[Action item]: From the line containing "Q: Count up the gold trophies." through the end of the entries, please repeat every line exactly and nothing more; the pictures do not belong in the copy.

[Data provided]:
==================================================
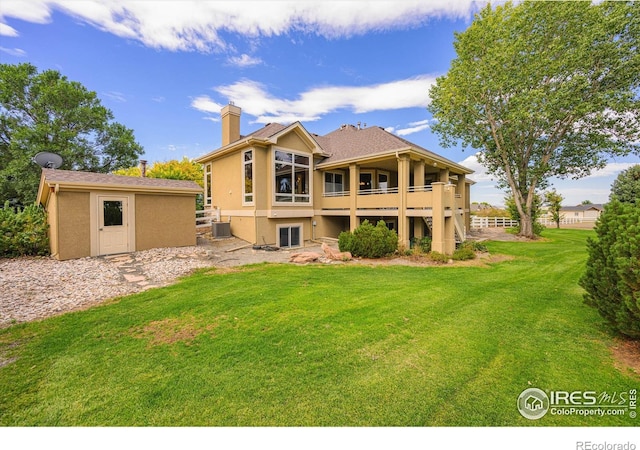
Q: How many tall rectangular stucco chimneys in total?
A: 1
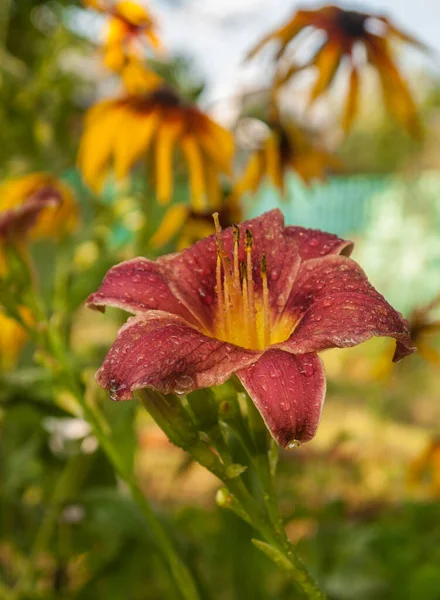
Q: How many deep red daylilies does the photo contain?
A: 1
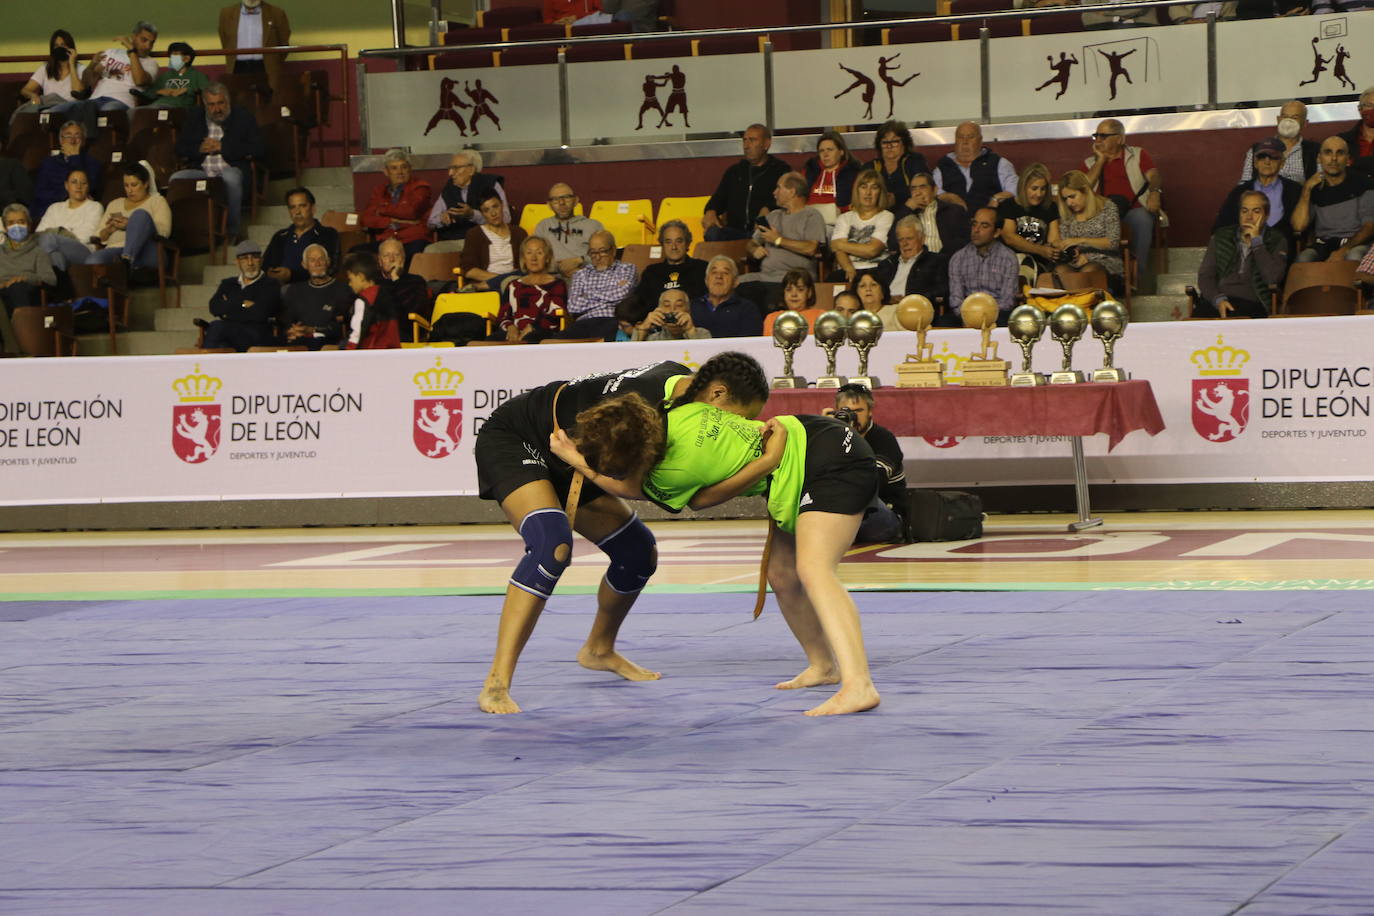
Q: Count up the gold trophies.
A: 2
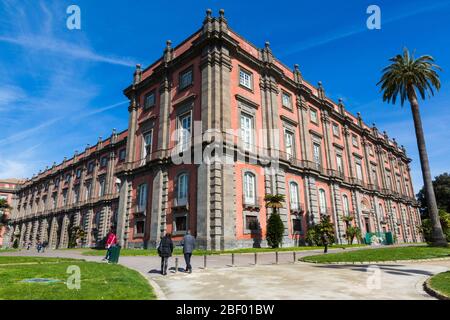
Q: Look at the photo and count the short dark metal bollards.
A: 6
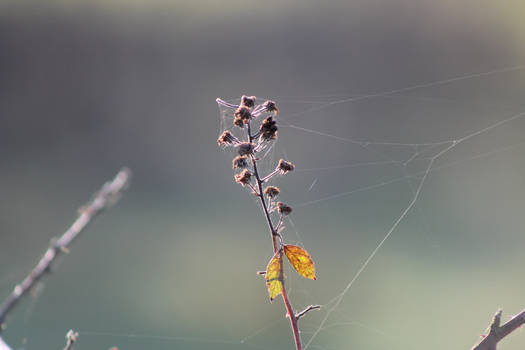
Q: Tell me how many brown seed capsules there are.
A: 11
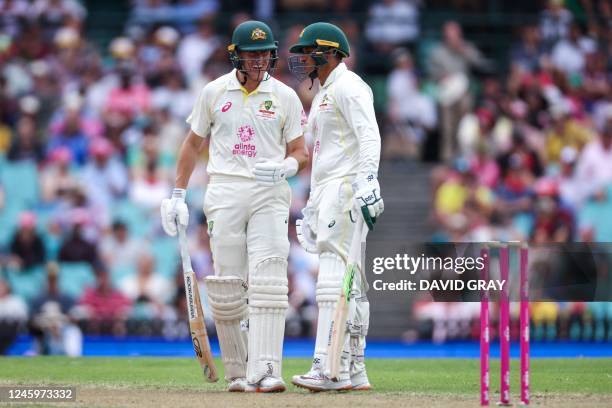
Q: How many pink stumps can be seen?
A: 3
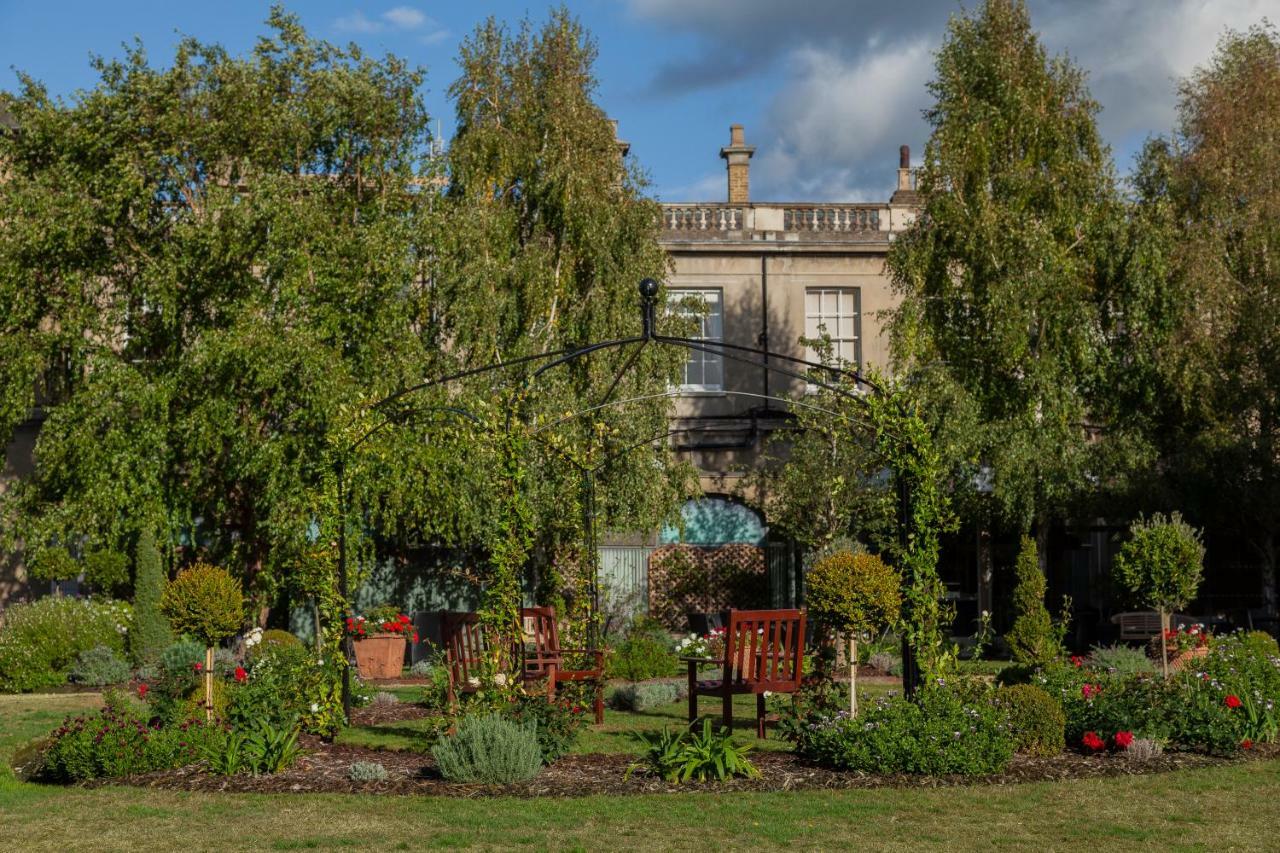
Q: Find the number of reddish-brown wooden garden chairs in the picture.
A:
==================================================
[Answer area]:
Q: Count up the gold trophies.
A: 2
Q: Look at the photo and count the short dark metal bollards.
A: 6
Q: Tell me how many brown seed capsules there are.
A: 11
Q: How many pink stumps can be seen?
A: 3
Q: Find the number of reddish-brown wooden garden chairs in the picture.
A:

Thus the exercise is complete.